On June 29, 2023, StreamSets released the StreamSets Kubernetes agent version 1.1.0.

Version 1.1.0 supports configuring engines to use a proxy server by defining the proxy properties in the Control Hub Kubernetes deployment.

Fixed Issue
  • When upgrading an existing StreamSets Kubernetes agent from version 1.0.0, a significant delay of 5-10 minutes occurs before the upgraded agent reconnects with Control Hub. During that time, the Control Hub Kubernetes environment indicates that the agent has been lost and that any functionality relying on the agent will be delayed until it reconnects. However, existing Control Hub Kubernetes deployments and engines continue to function normally.

Version 1.0.0

On February 10, 2023, StreamSets released the StreamSets Kubernetes agent version 1.0.0.

Known Issue
  • Version 1.0.0 does not support configuring engines to use a proxy server by defining the proxy properties in the Control Hub Kubernetes deployment.
    Workaround: Upgrade to StreamSets Kubernetes agent version 1.1.0 or later. Or, complete the following steps to configure engines to use a proxy server:
    1. Create a YAML file that defines a ConfigMap for the engine proxy properties, where <namespace-name> is the Kubernetes namespace where the engines are deployed.
      For example:
      apiVersion: v1
      data:
        http.nonProxyHosts: <pipe-separated no proxy hosts>
        no_proxy: <comma-separated no proxy hosts>
        http.proxyHost: <proxy host>
        http.proxyPassword: <password>
        http.proxyPort: "<port>"
        http.proxyUser: <proxy user>
        http_proxy: http://<proxy user>:<password>@<proxy host>:<port>
        https.proxyHost: <proxy host>
        https.proxyPassword: <password>
        https.proxyPort: "<port>"
        https.proxyUser: <proxy user>
        https_proxy: http://<proxy user>:<password>@<proxy host>:<port>
      kind: ConfigMap
      metadata:
        name: <config-map-name>
        namespace: <namespace-name>
    2. Run the following command to apply the YAML and create the ConfigMap in the Kubernetes cluster:
      kubectl -n <namespace-name> apply -f <config-map-name>.yaml
    3. In Control Hub, edit the Kubernetes deployment. Use advanced mode to edit the YAML file, adding the following envFrom field to the deployment container, after the existing - env field:
      envFrom:
        - configMapRef:
            name: <config-map-name>

Resources Created for the Agent

When you launch the StreamSets Kubernetes agent, the following Kubernetes resources are created in the namespace:
  • Deployment with a single pod that runs the agent
  • Secret that contains the authentication token used by the agent to communicate with the StreamSets platform
  • Service account
  • Role
  • Role binding

When you use Control Hub to deactivate the Kubernetes environment, the agent deployment and secret are deleted. The service account, role, and role binding are not deleted.

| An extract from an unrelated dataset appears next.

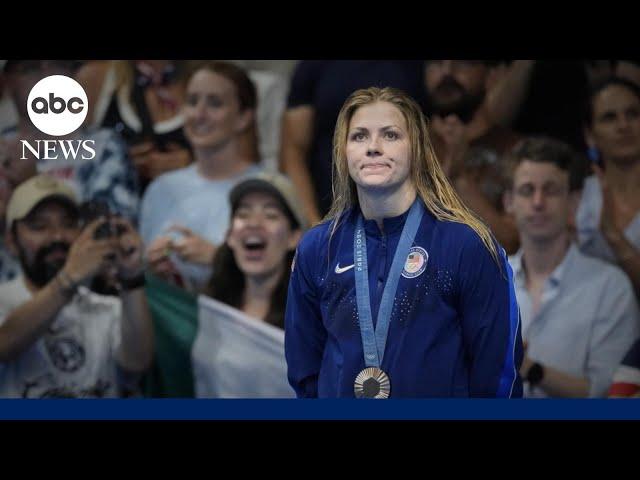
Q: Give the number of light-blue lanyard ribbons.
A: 1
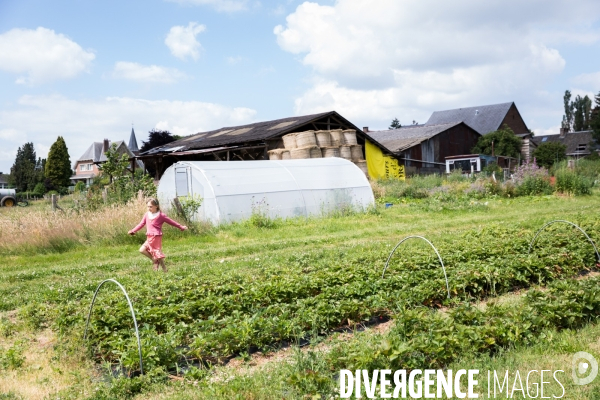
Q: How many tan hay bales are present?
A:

When you activate the environment again, you must use the agent installation script or YAML file to relaunch the agent. The script or YAML file recreates the deployment and secret for the agent and then reuses the existing service account, role, and role binding. If those resources have been manually deleted, the script or YAML file creates the resources again.

Permissions Granted to the Agent

When you launch the StreamSets Kubernetes agent, the agent is granted role-based access control (RBAC) within the namespace that the agent runs in. The role sets permissions on the following Kubernetes resources:
Resource Permissions
Deployments Get, list, create, patch, delete
Replica sets Get, list, create, patch, delete
Pods Get, list, create, patch, delete
Secrets Get, list, create, patch, delete
Horizontal pod autoscalers Get, list, create, patch, delete
Note: Horizontal pod autoscalers are used when a Control Hub deployment is configured to enable autoscaling.

Feature Versions

At this time, Kubernetes environments include the initial KUBERNETES_2023_02_10 feature version that includes all available features for Kubernetes environments and deployments.

Prerequisites

Before you create a Kubernetes environment, your Kubernetes administrator must complete the following prerequisites:
  1. Verify that your existing Kubernetes cluster meets the StreamSets requirements.
  2. Create a namespace for the exclusive use of the Kubernetes environment.
  3. Allow the required inbound and outbound traffic to the StreamSets resources that run in the namespace.
  4. Configure the Kubernetes command-line tool so that it can run commands against the Kubernetes cluster.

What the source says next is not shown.